Almost a month after all six digital banks have started full operations, the Bangko Sentral ng Pilipinas (BSP) has recently approved the proposed changes in the establishment of digital banks and clarified prudential requirements, licensing, and documentation.

After almost a year after its proposal, BSP Deputy Governor Eduardo G. Bobier as officer-in-charge and the policy-making-arm of the central bank, the Monetary Board, approved Circular No. 1154, or the “Prudential Requirements Applicable to Digital Banks” on September 14.

It amended Circular No. 1105 or the “Basic Guidelines in Establishing Banks” issued last December 2020, which defined digital banks as a new bank category separate from existing bank categories where banking services are delivered over the internet.

The changes in the new rules now allow the central bank to consider applications to set up thrift, rural, and cooperative banks that have digital bank business models as digital bank license applications.

According to the circular, the abovementioned banks, which primarily offer financial products and services that are processed end-to-end through a digital platform or electronic channels under an Advanced Electronic Payments and Financial Services (EPFS) license, will be required to put up ₱1 billion as capital to be granted a digital bank license.

Also, existing thrift banks, rural banks, and cooperative banks that operate similar digital platforms or electronic channels under an EPFS license are given 5 years to meet the new minimum capital requirement for a digital bank license.

“These banks shall submit to the Bangko Sentral an acceptable capital build-up program within six months from the date of effectivity of this circular,” the BSP stated.

Despite the amendment, BSP Deputy Governor Chuchi G. Fonacier reminded that this does not mean that there will be digital bank licenses approved. Currently, the submission of applications from new digital banks is closed until Dec. 2024. (Read more: Bangko Sentral to Reopen Digital Bank Applications If Needed)
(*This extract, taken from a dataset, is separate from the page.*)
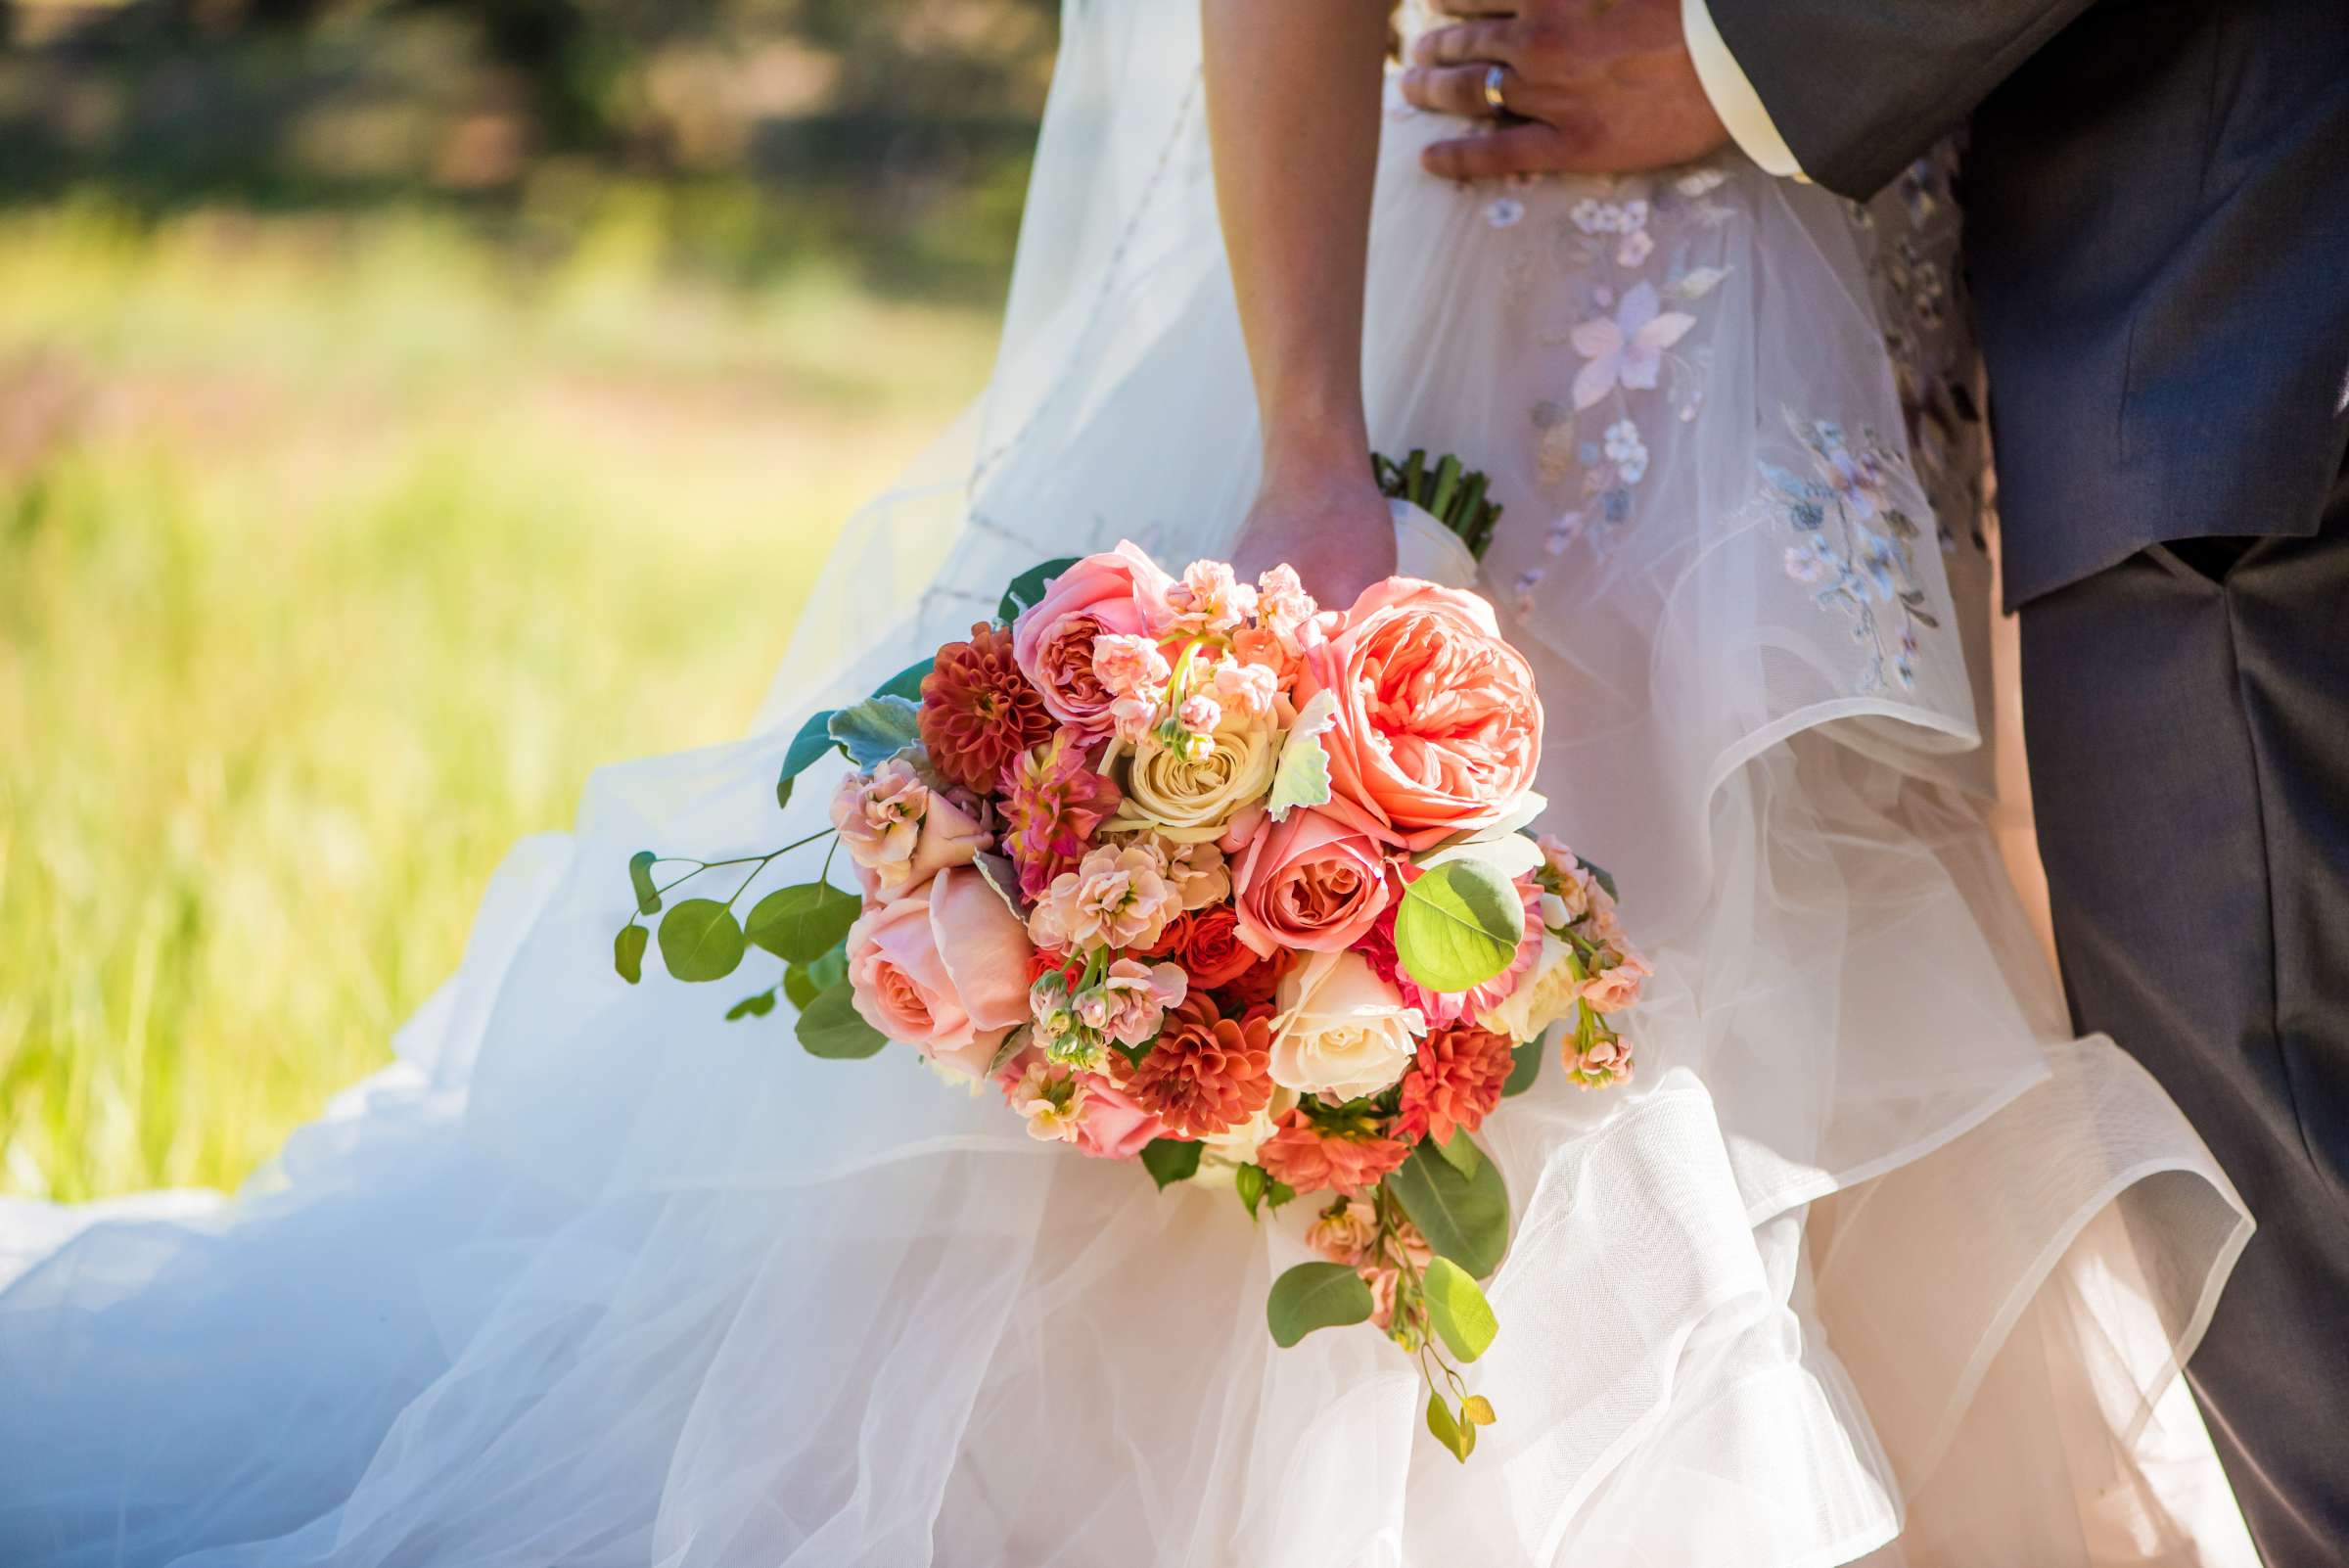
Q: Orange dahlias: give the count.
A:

Moreover, the circular also included a January 2021 clarificatory memo on new bank applicants which previously explained that applicants that are proposing to operate business models that looked like digital banks will be approved as digital banks.

Fonacier clarified that the central bank may require all banks with digital banking services to apply for the appropriate digital bank license as per its transitory provision, noting that the banks granted with a digital banking license may represent themselves to the public as a digital bank.

The BSP completed distributing certificates of authority (COA), the third and final step to enabling these financial institutions to start full operations, last August. (Read more: BSP: All Six Digital Banks Now Allowed to Operate)

There are currently six licensed digital banks in the country: Overseas Filipino Bank of Land Bank of the Philippines; Tonik Bank of Singapore; UNObank of Singapore; GoTyme, of the Gokongwei Group and Singapore-based Tyme; UnionDigital of UnionBank; and Maya Bank, owned by PayMaya of PLDT Inc.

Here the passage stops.